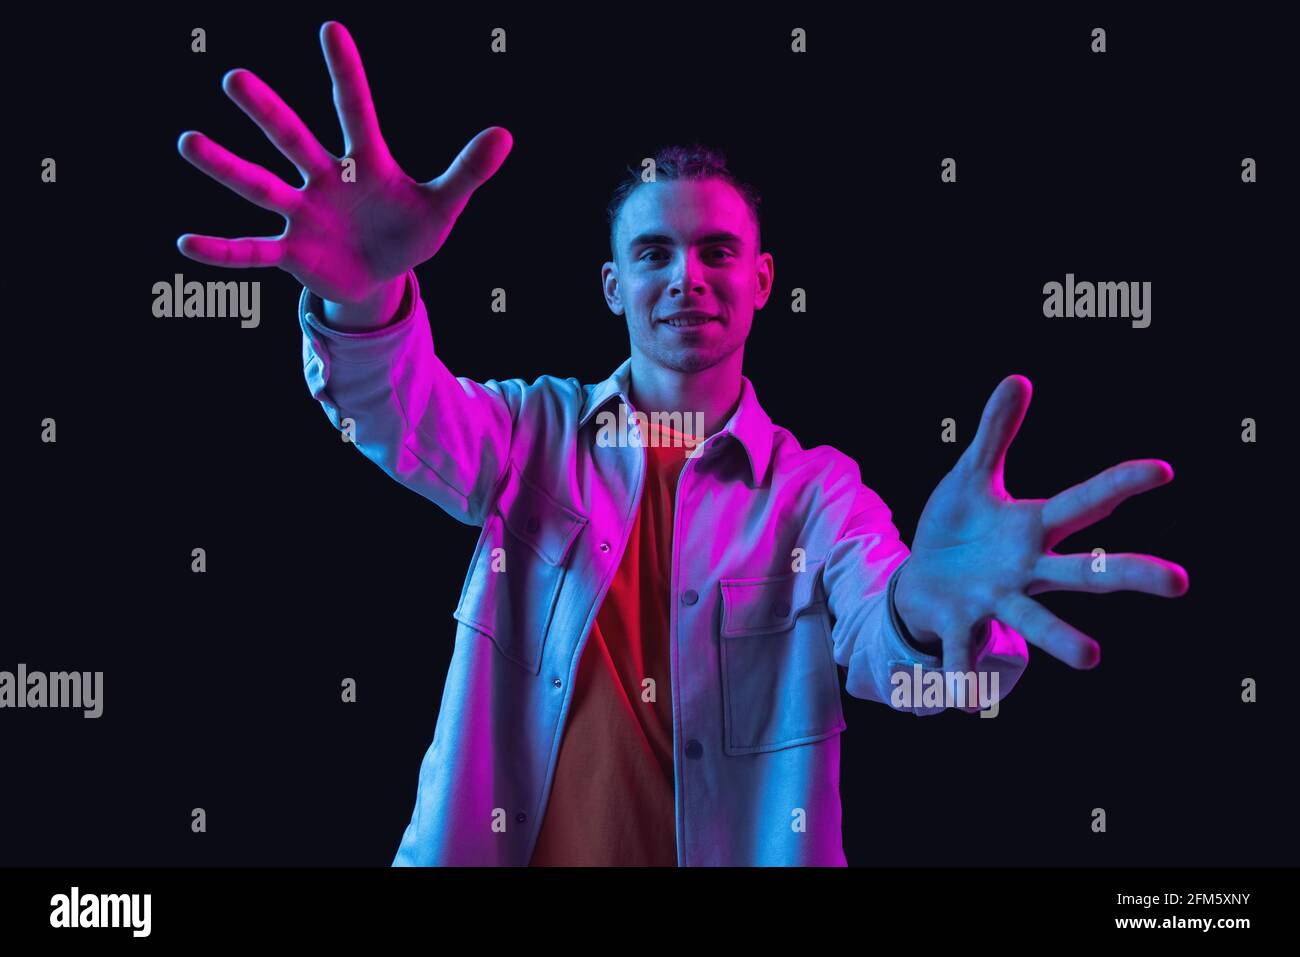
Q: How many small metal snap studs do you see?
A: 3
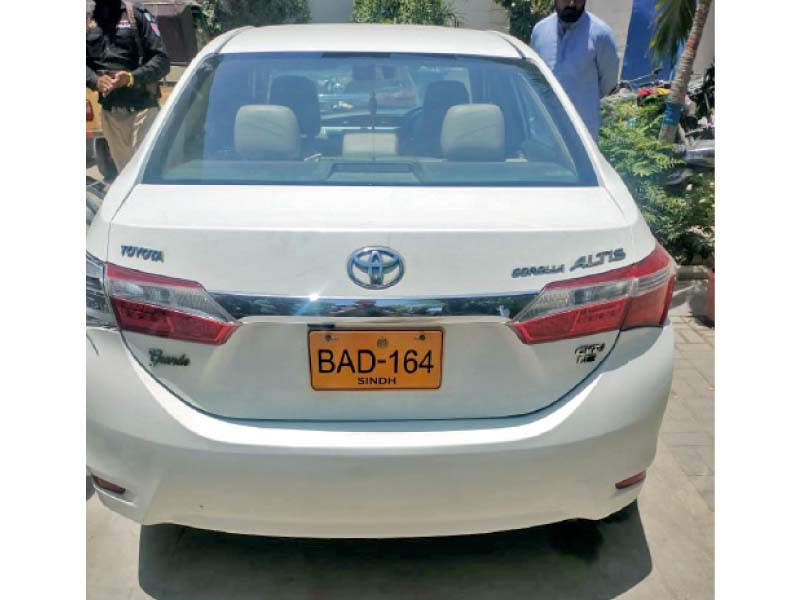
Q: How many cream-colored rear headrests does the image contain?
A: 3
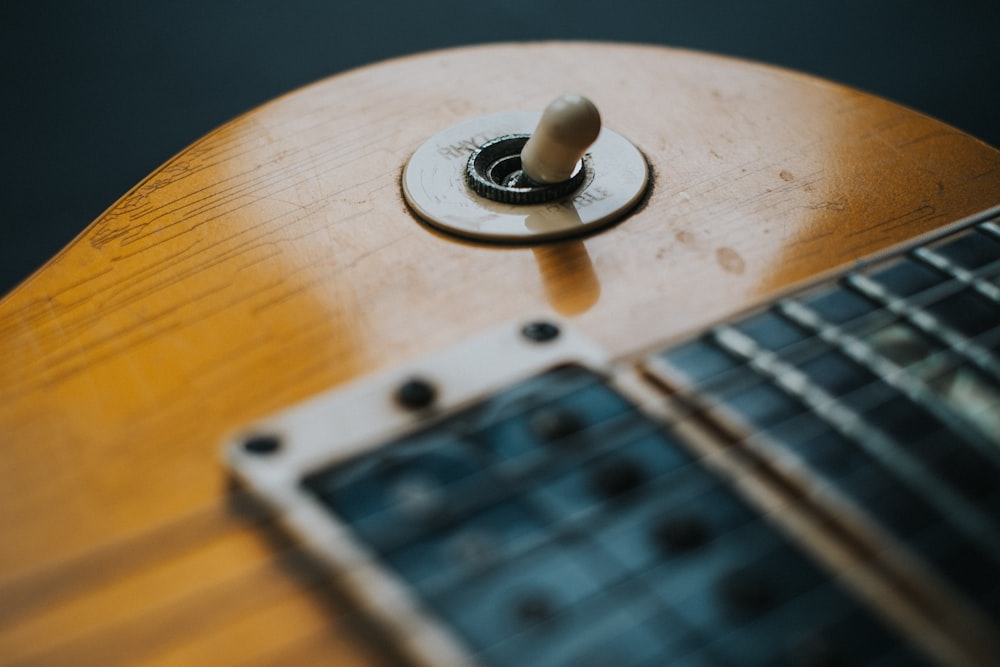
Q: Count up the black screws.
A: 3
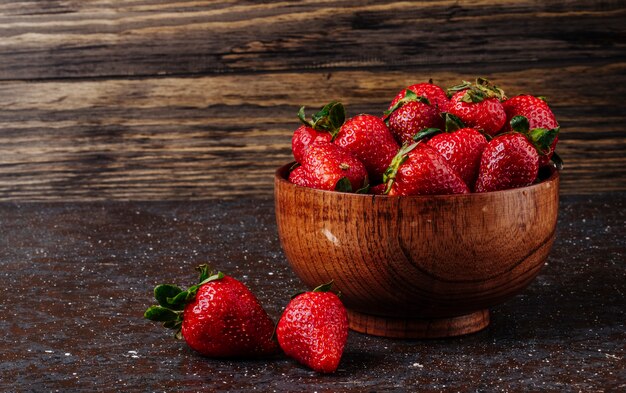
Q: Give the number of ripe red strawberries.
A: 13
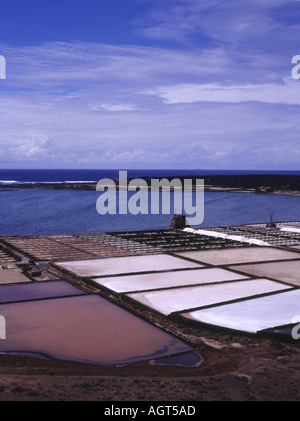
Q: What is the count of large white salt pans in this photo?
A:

* * * * *

### TASK PROMPT
In the material above, repeat each entry exactly and omit every picture.

### ANSWER TO THIS PROBLEM
Q: How many small metal snap studs do you see?
A: 3
Q: How many cream-colored rear headrests does the image contain?
A: 3
Q: Count up the black screws.
A: 3
Q: Give the number of ripe red strawberries.
A: 13
Q: What is the count of large white salt pans in this photo?
A:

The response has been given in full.